Well-known solution for avoiding the slowness of dynamic_cast?

Question

I needed run-time polymorphism, so I used dynamic_cast.
But now I had two problems -- dynamic_cast was extremely slow! (Scroll down for benchmark.)

Long story short, I ended up solving the problem this way, using static_cast:

struct Base
{
    virtual ~Base() { }
    virtual int type_id() const = 0;

    template<class T>
    T *as()
    { return this->type_id() == T::ID ? static_cast<T *>(this) : 0; }

    template<class T>
    T const *as() const
    { return this->type_id() == T::ID ? static_cast<T const *>(this) : 0; }
};

struct Derived : public Base
{
    enum { ID = __COUNTER__ };  // warning: can cause ABI incompatibility
    int type_id() const { return ID; }
};

int main()
{
    Base const &value = Derived();
    Derived const *p = value.as<Derived>();  // "static" dynamic_cast
}

But I'm surely not the first person to run into this problem, so I thought it might be worth asking:

Instead of coming up with a home-baked solution like this, is there a well-known pattern/library I can use for solving this problem in the future?

Sample benchmark

To get a feel for what I'm talking about, try the code below -- dynamic_cast was approximately 15 times slower than a mere virtual call on my machine (110 ms. against 1620 ms. with the code below):

#include <cstdio>
#include <ctime>

struct Base { virtual unsigned vcalc(unsigned i) const { return i * i + 1; } };
struct Derived1 : public Base 
{ unsigned vcalc(unsigned i) const { return i * i + 2; } };
struct Derived2 : public Derived1
{ unsigned vcalc(unsigned i) const { return i * i + 3; } };

int main()
{
    Base const &foo = Derived2();
    size_t const COUNT = 50000000;
    {
        clock_t start = clock();
        unsigned n = 0;
        for (size_t i = 0; i < COUNT; i++)
            n = foo.vcalc(n);
        printf("virtual call: %d ms (result: %u)\n",
            (int)((clock() - start) * 1000 / CLOCKS_PER_SEC), n);
        fflush(stdout);
    }
    {
        clock_t start = clock();
        unsigned n = 0;
        for (size_t i = 0; i < COUNT; i++)
            n = dynamic_cast<Derived1 const &>(foo).vcalc(n);
        printf("virtual call after dynamic_cast: %d ms (result: %u)\n",
            (int)((clock() - start) * 1000 / CLOCKS_PER_SEC), n);
        fflush(stdout);
    }
    return 0;
}

When I simply remove the word virtual and change dynamic_cast to static_cast, I get a 79 ms running time -- so a virtual call is only slower than a static call by ~25%!
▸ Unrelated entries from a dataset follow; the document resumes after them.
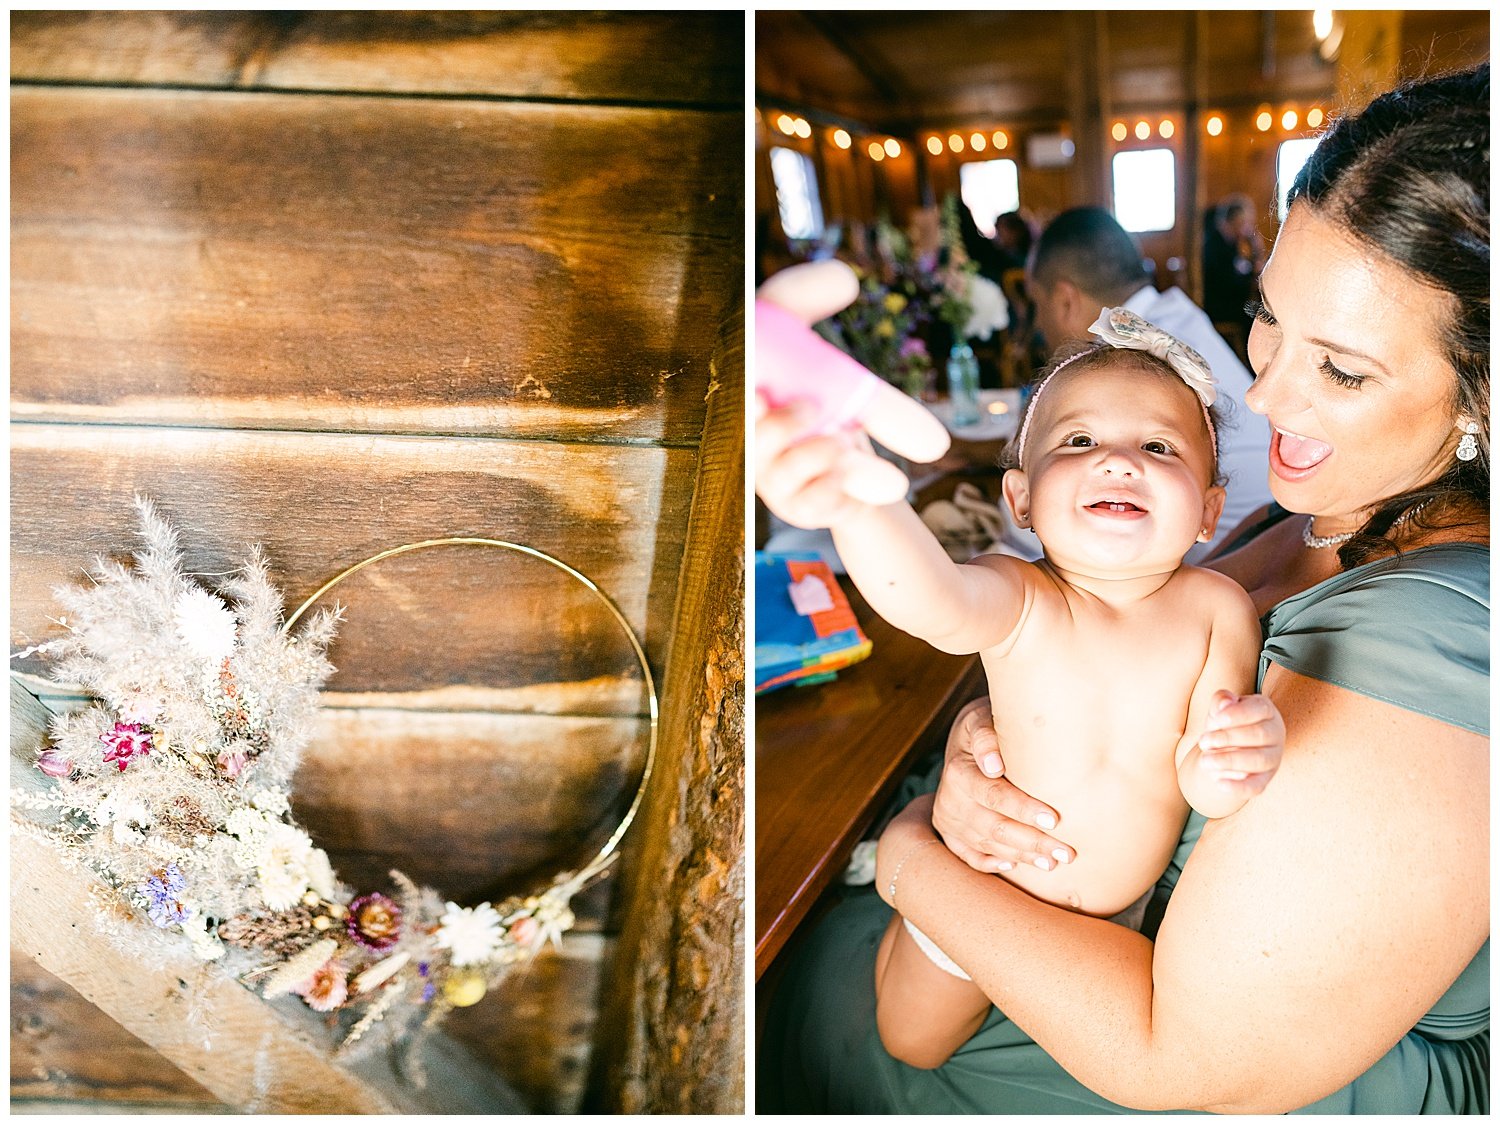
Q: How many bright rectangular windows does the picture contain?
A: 4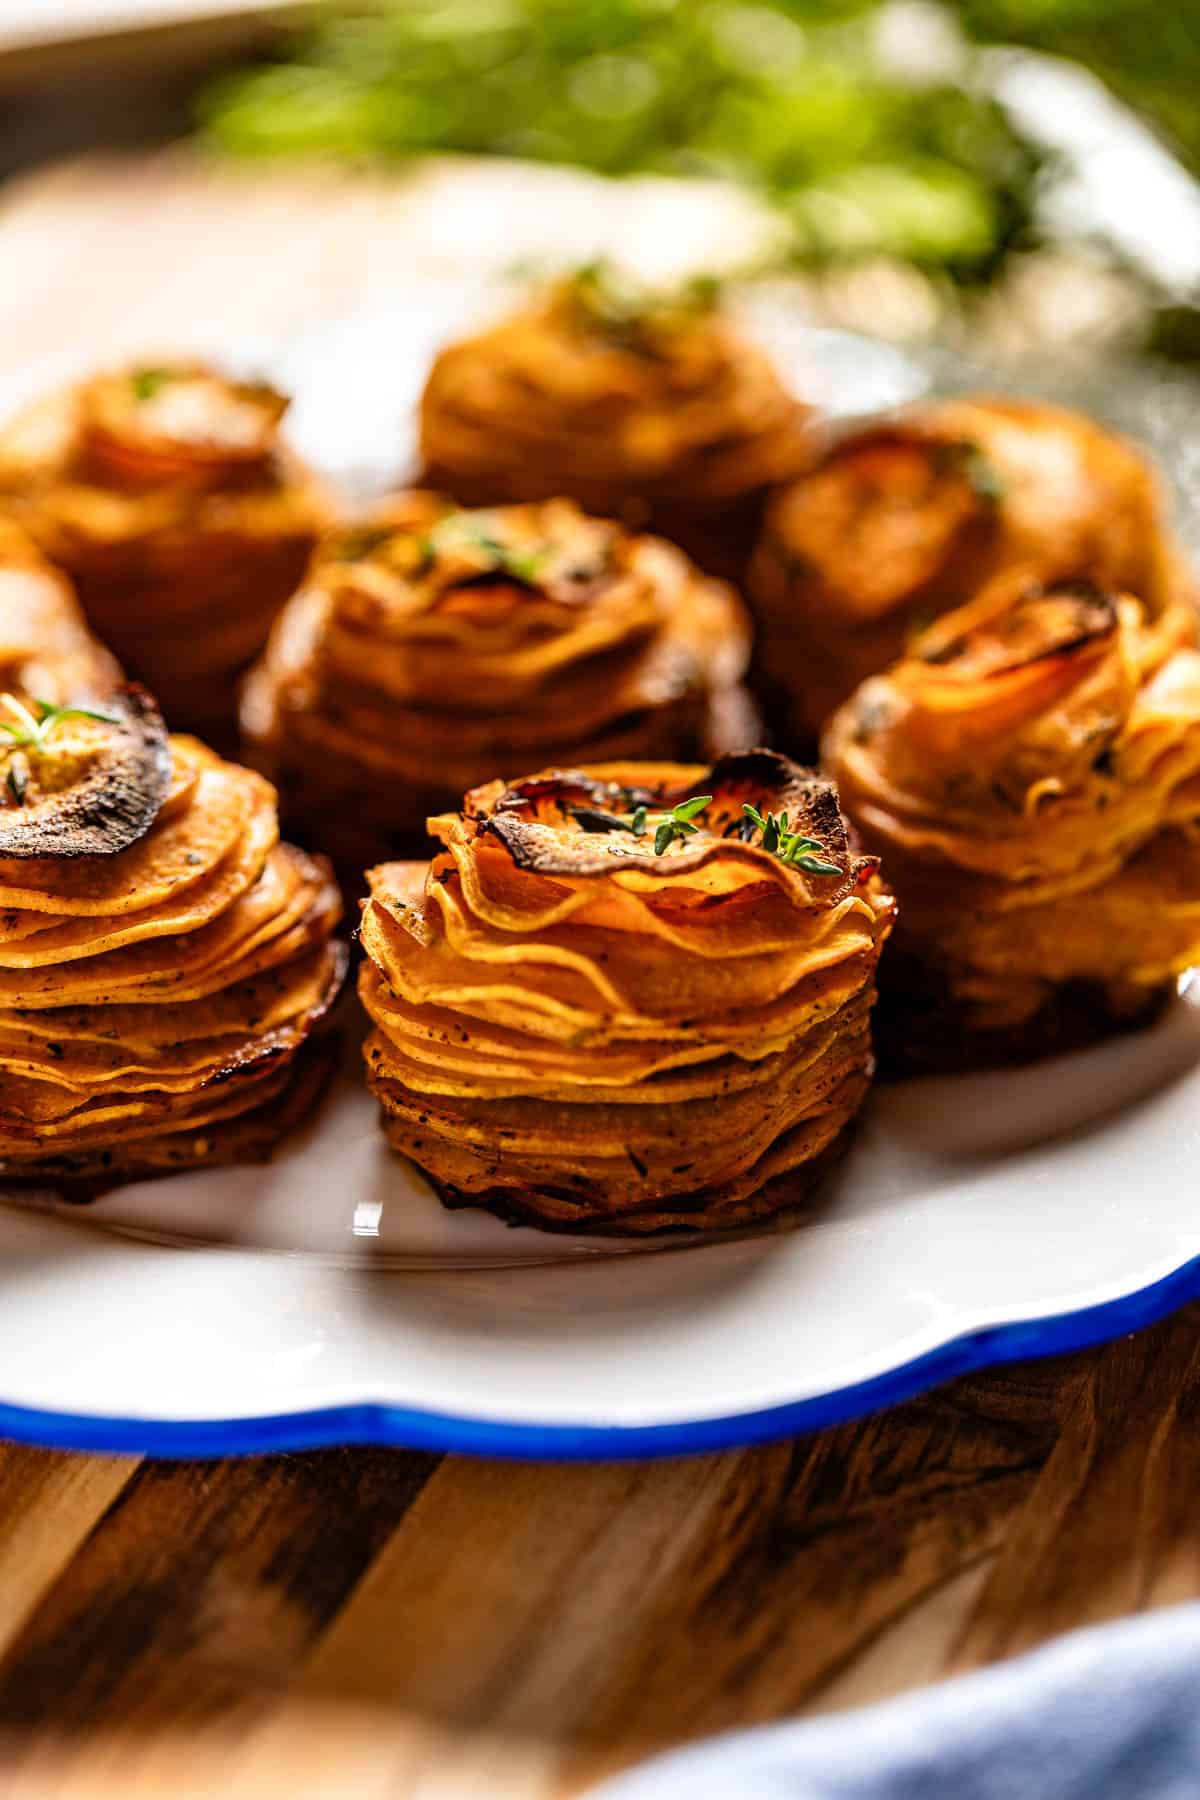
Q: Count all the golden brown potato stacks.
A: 8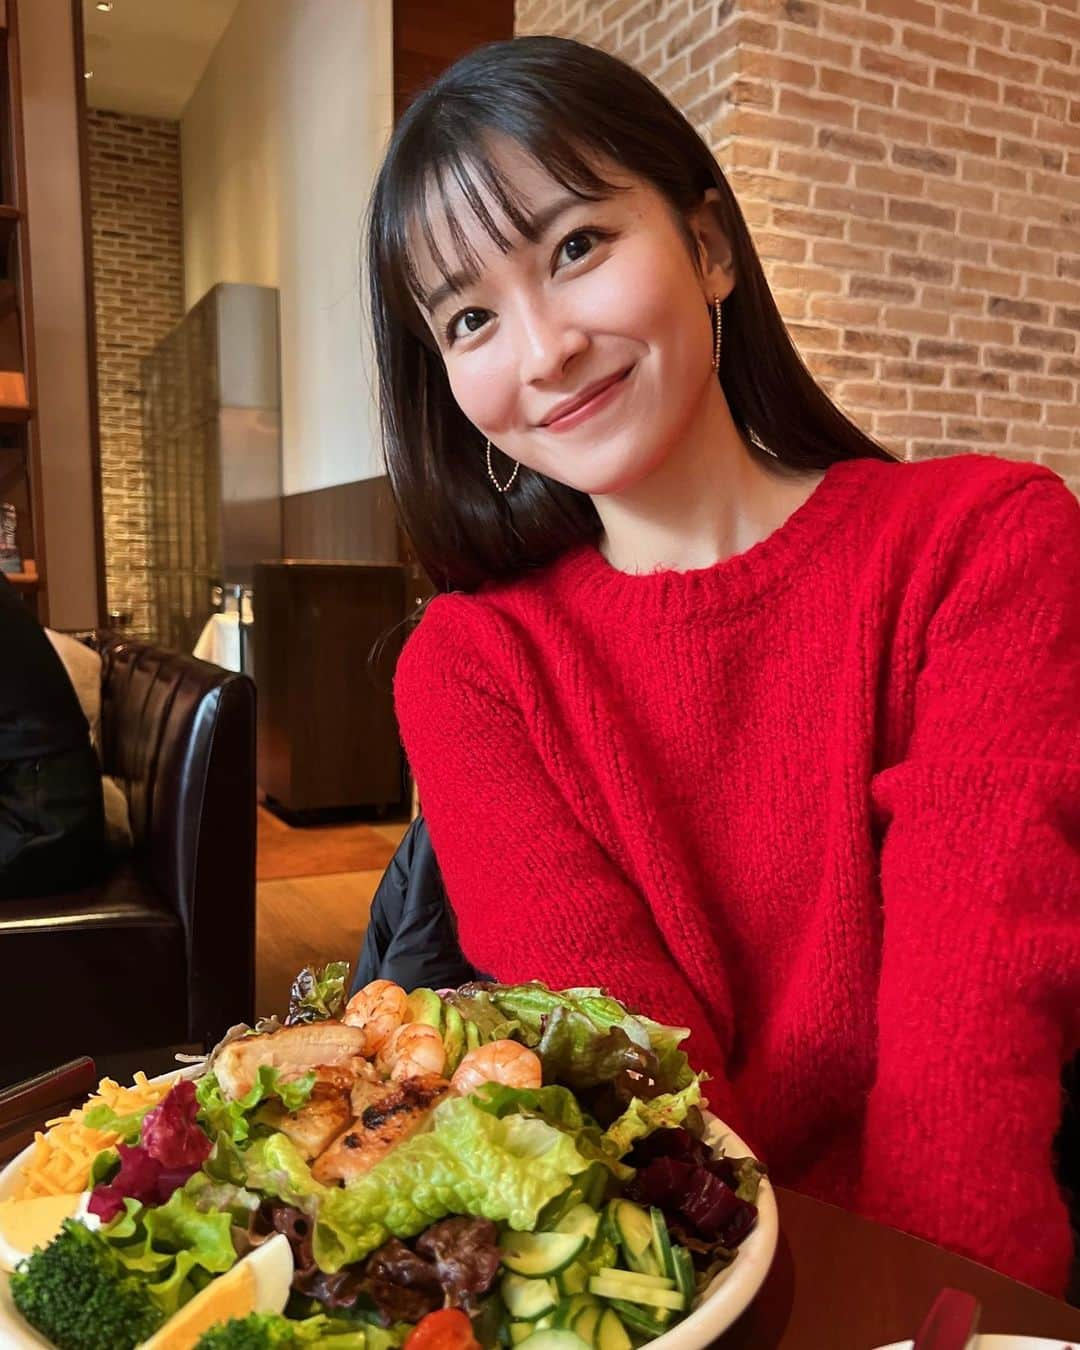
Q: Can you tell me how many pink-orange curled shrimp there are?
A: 3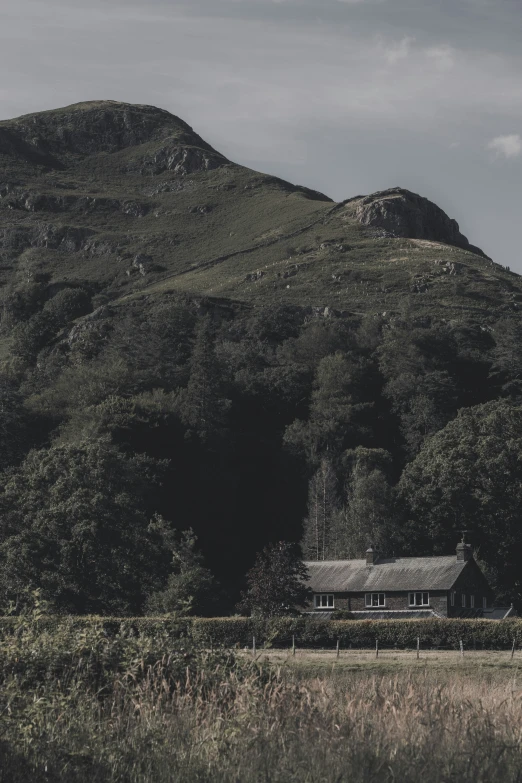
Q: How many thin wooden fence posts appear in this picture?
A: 7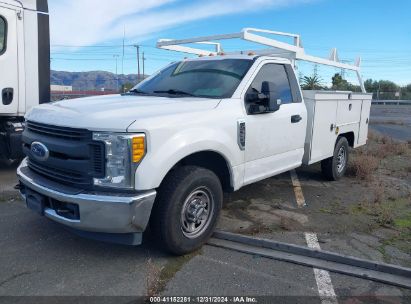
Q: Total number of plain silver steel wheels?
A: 2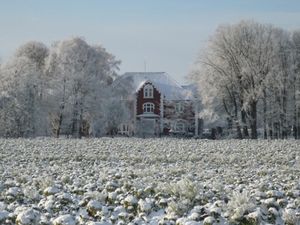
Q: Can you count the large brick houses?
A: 1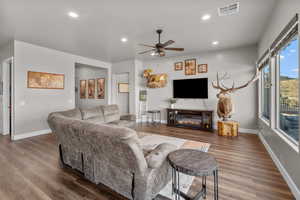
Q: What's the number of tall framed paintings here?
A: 3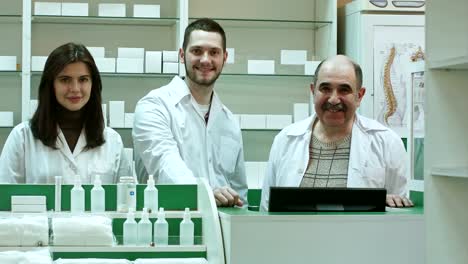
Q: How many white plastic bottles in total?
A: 7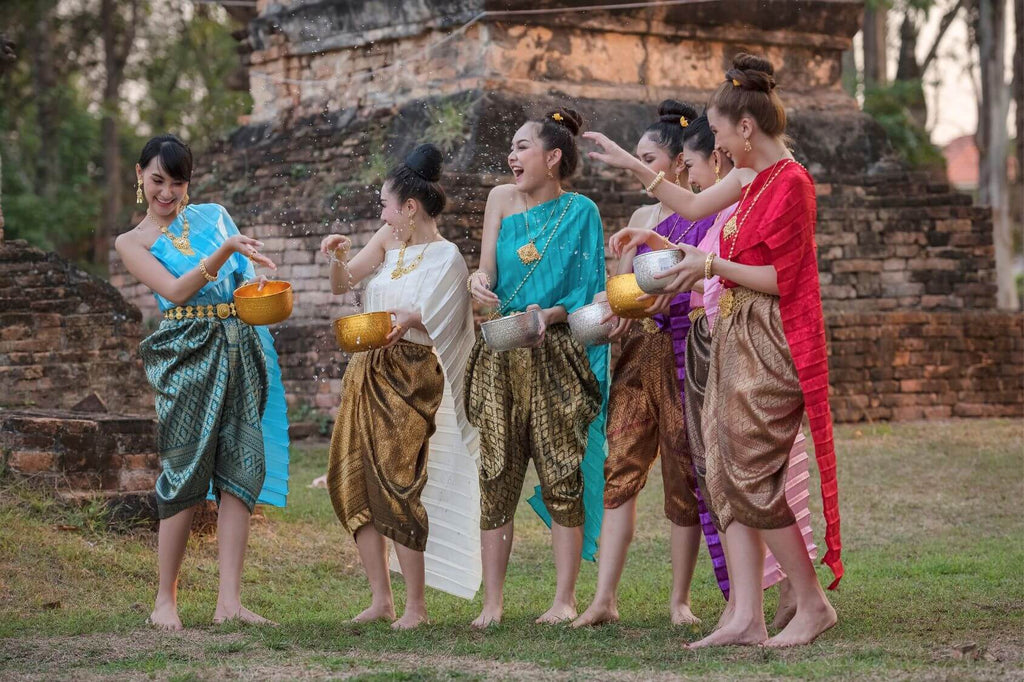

Instead of the dynamic_cast operator, use the typeid operator, or, better, a virtual function call. Such operator may take a time noticeably longer than a virtual function call, and longer also than the typeid operator. — Tutankhamen, Sep 10 '12 at 01:31
*"instead of dynamic_cast, use a virtual function call"* Uhm, did you read the question by any chance? — user541686, Sep 10 '12 at 01:33
The obvious question would be "why do you need `dynamic_cast`"? In most cases, you can eliminate casts altogether with a better design, but how this is done depends on the specific problem you are trying to solve. — casablanca, Sep 10 '12 at 01:37
@casablanca: Sure, though that's completely orthogonal to my question here. — user541686, Sep 10 '12 at 01:38
@Mehrdad: It may be, but it is unclear from your question if that is the case. I still think that if you are calling `dynamic_cast` so many times that it actually affects performance, you may need to revisit your design. — casablanca, Sep 10 '12 at 01:42
*Well known solution for avoiding the slowness of `dynamic_cast`*? Not using it. Runtime polymorphism and `dynamic_cast` are almost opposite concepts: polymorphism is being able to get a reference to an object and use it without caring about the type, `dynamic_cast` is caring about the type because you cannot get to a feature polymorphically. The best advice has already been given by @casablanca: revisit the design. If you are using `dynamic_cast`, the goal is not to get it to be faster, but rather remove it from the design. — David Rodríguez - dribeas, Sep 10 '12 at 03:41
@DavidRodríguez-dribeas: Good point, I hadn't thought of it that way... indeed it looks like the opposite of polymorphism, now that I think about it that way. :) Thanks for pointing it out. — user541686, Sep 10 '12 at 03:48
Have a look at [LLVM's `isa`](http://stackoverflow.com/q/6038330/395760), `dyn_cast`, etc. which place restrictions on the class hierarchy and take some manual work for each class, but is ludicrously efficient (just loading a member and comparing it to a constant IIRC). It may be overkill, or the restrictions may be too severe, but it's quite interesting nevertheless. — , Sep 10 '12 at 13:32

score 3 · Accepted Answer · answered Sep 10 '12 at 01:48

3

Most uses of dynamic_cast can be replaced with double dispatch (aka. visitor pattern). That would amount to two virtual calls, which by your benchmark is still 7.5 times faster than dynamic_cast.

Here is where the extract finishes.